- **WHAT IS REQUIRED**
Would you retype the whole listing exactly, leaving its pictures out?

- **RECORD EXCERPTS**

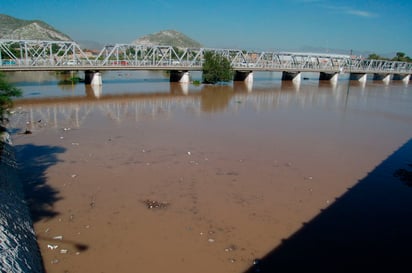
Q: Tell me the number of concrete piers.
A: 8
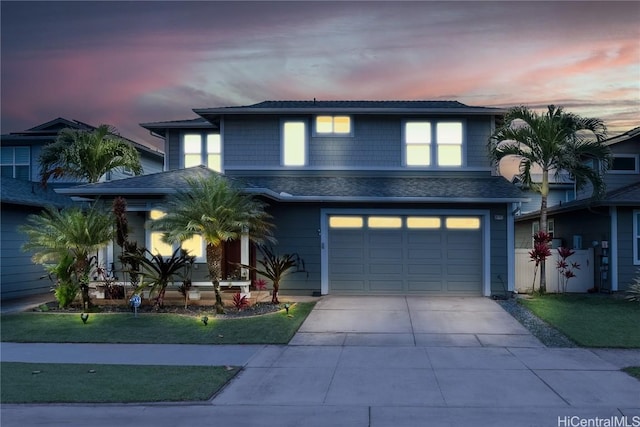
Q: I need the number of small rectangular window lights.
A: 4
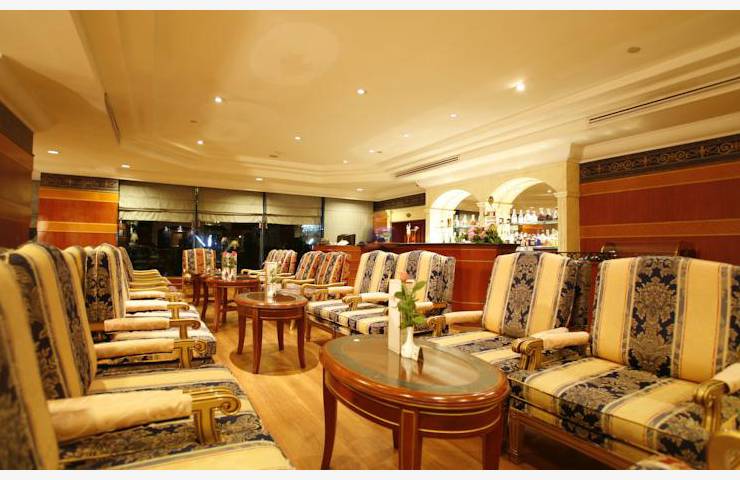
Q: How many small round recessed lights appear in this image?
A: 13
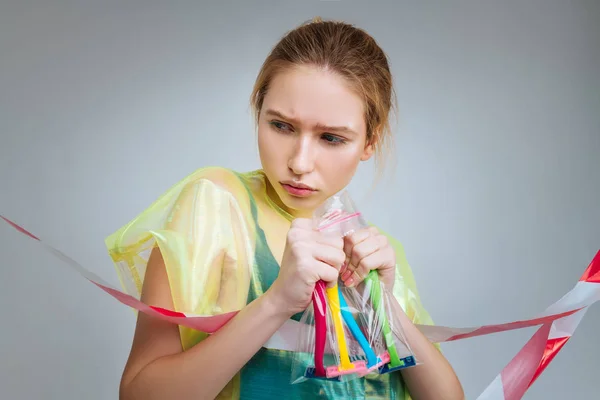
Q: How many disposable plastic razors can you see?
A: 4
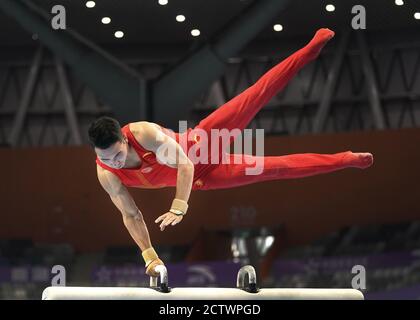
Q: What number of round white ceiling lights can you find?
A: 10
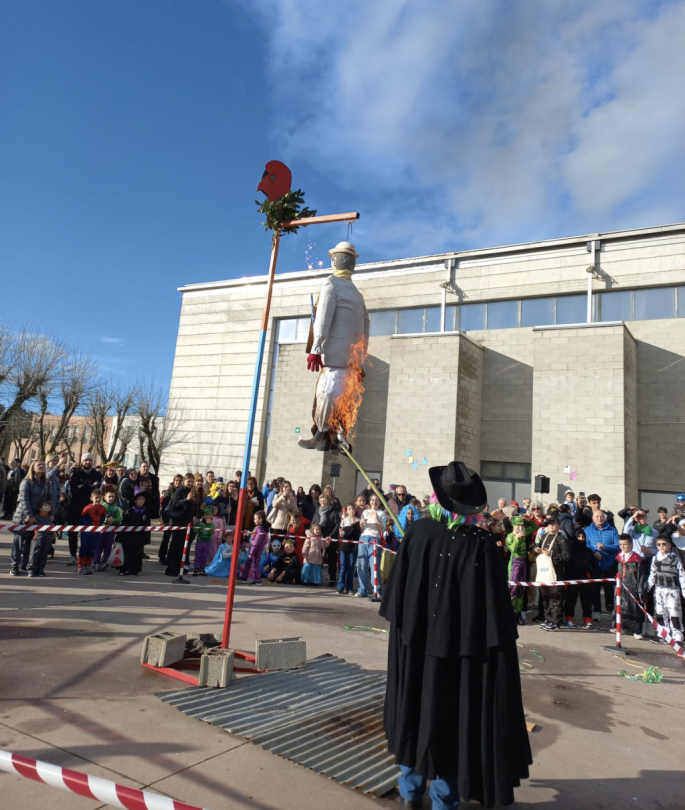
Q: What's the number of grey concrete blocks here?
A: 4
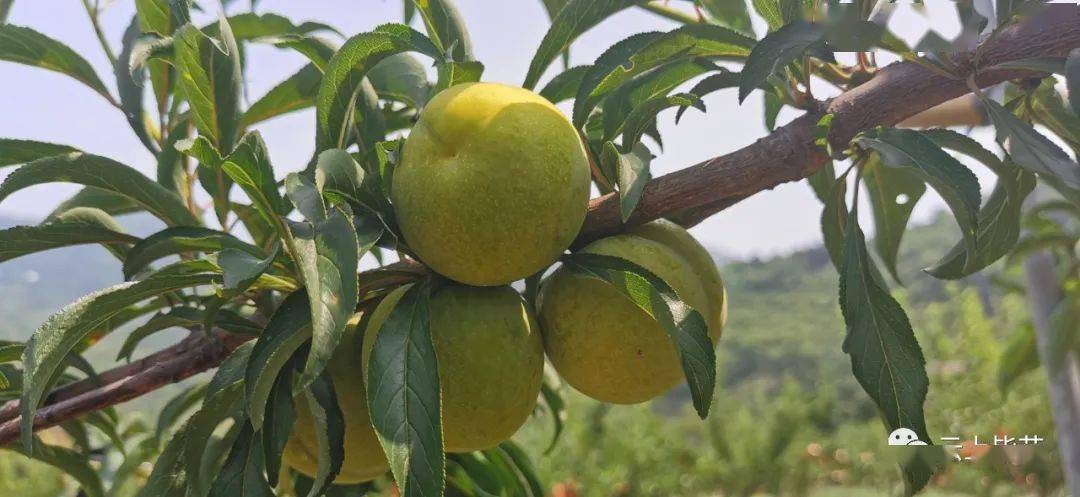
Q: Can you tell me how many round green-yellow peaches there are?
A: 4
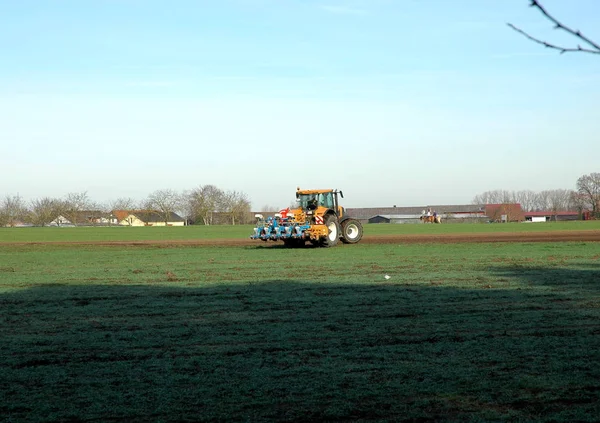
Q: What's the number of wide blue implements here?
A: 1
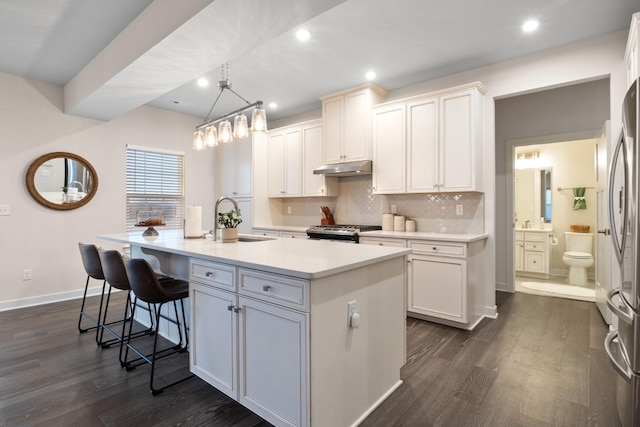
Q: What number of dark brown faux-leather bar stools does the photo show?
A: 3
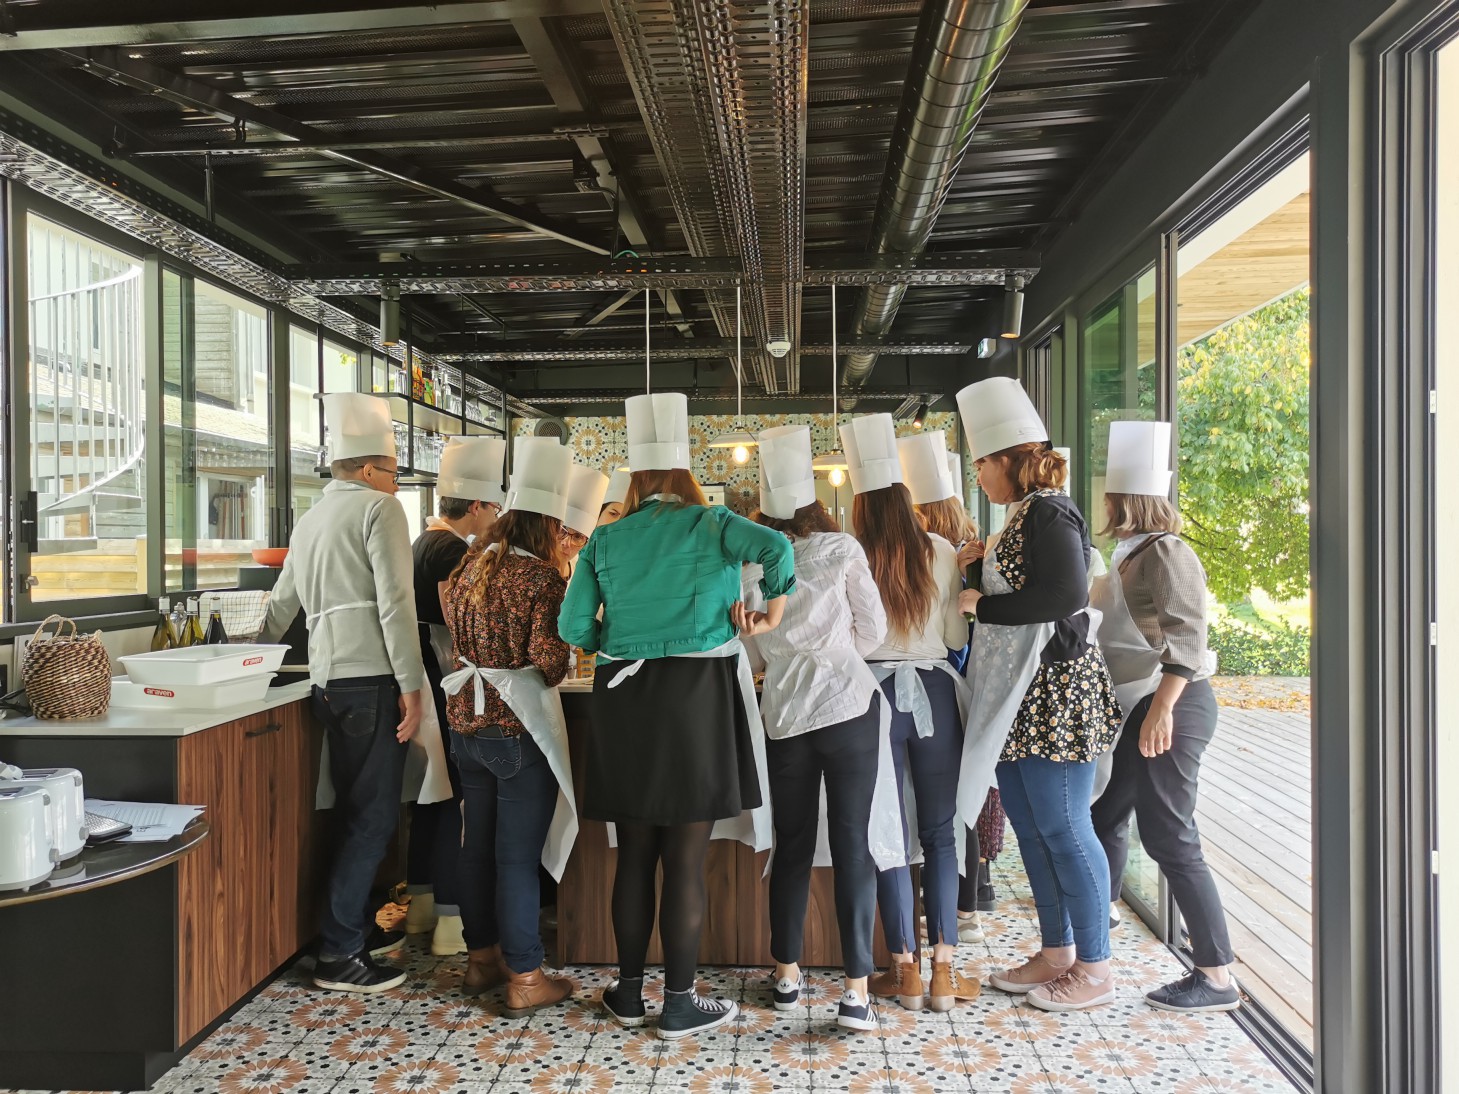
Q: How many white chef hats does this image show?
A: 13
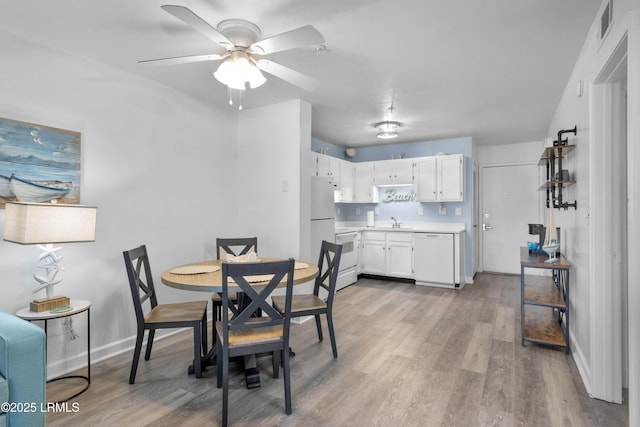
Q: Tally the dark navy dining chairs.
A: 4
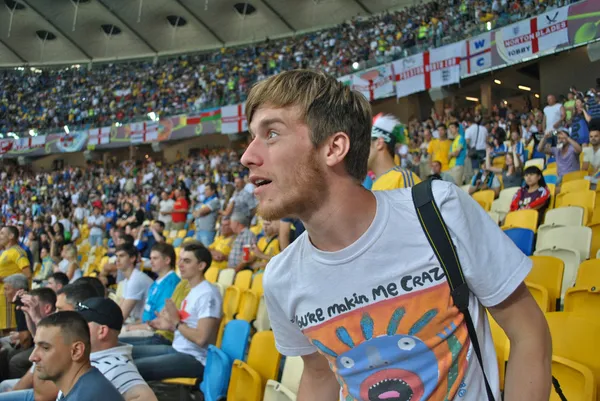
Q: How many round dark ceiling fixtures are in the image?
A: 6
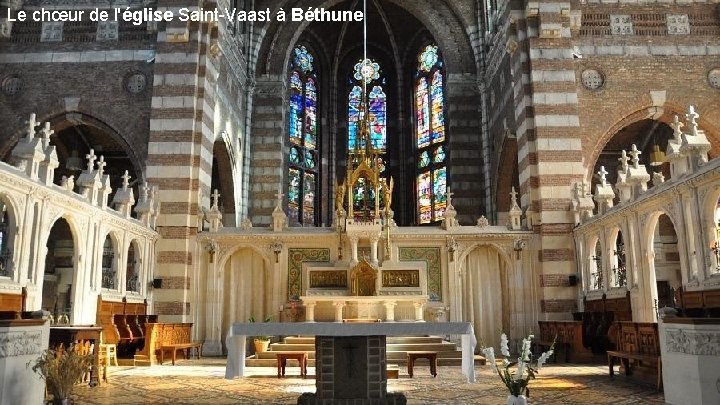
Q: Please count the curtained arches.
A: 2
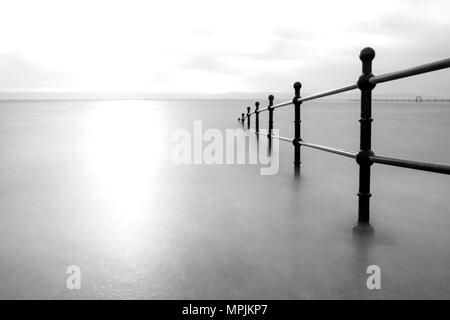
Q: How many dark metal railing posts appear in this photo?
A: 7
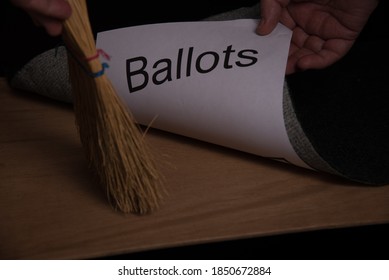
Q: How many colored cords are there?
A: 2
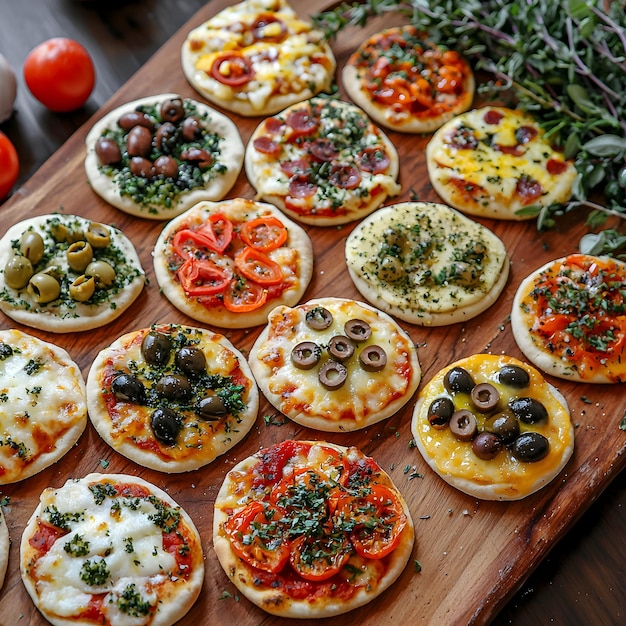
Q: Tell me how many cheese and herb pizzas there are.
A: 3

- **TASK RESULT**
Q: Tell me the number of concrete piers.
A: 8
Q: I need the number of small rectangular window lights.
A: 4
Q: How many small round recessed lights appear in this image?
A: 13
Q: How many disposable plastic razors can you see?
A: 4
Q: What number of round white ceiling lights can you find?
A: 10
Q: What's the number of grey concrete blocks here?
A: 4
Q: Can you tell me how many round green-yellow peaches there are?
A: 4
Q: What's the number of wide blue implements here?
A: 1
Q: What number of dark brown faux-leather bar stools does the photo show?
A: 3
Q: How many white chef hats does this image show?
A: 13
Q: Tally the dark navy dining chairs.
A: 4
Q: How many round dark ceiling fixtures are in the image?
A: 6
Q: Please count the curtained arches.
A: 2
Q: How many dark metal railing posts appear in this photo?
A: 7
Q: How many colored cords are there?
A: 2
Q: Tell me how many cheese and herb pizzas there are.
A: 3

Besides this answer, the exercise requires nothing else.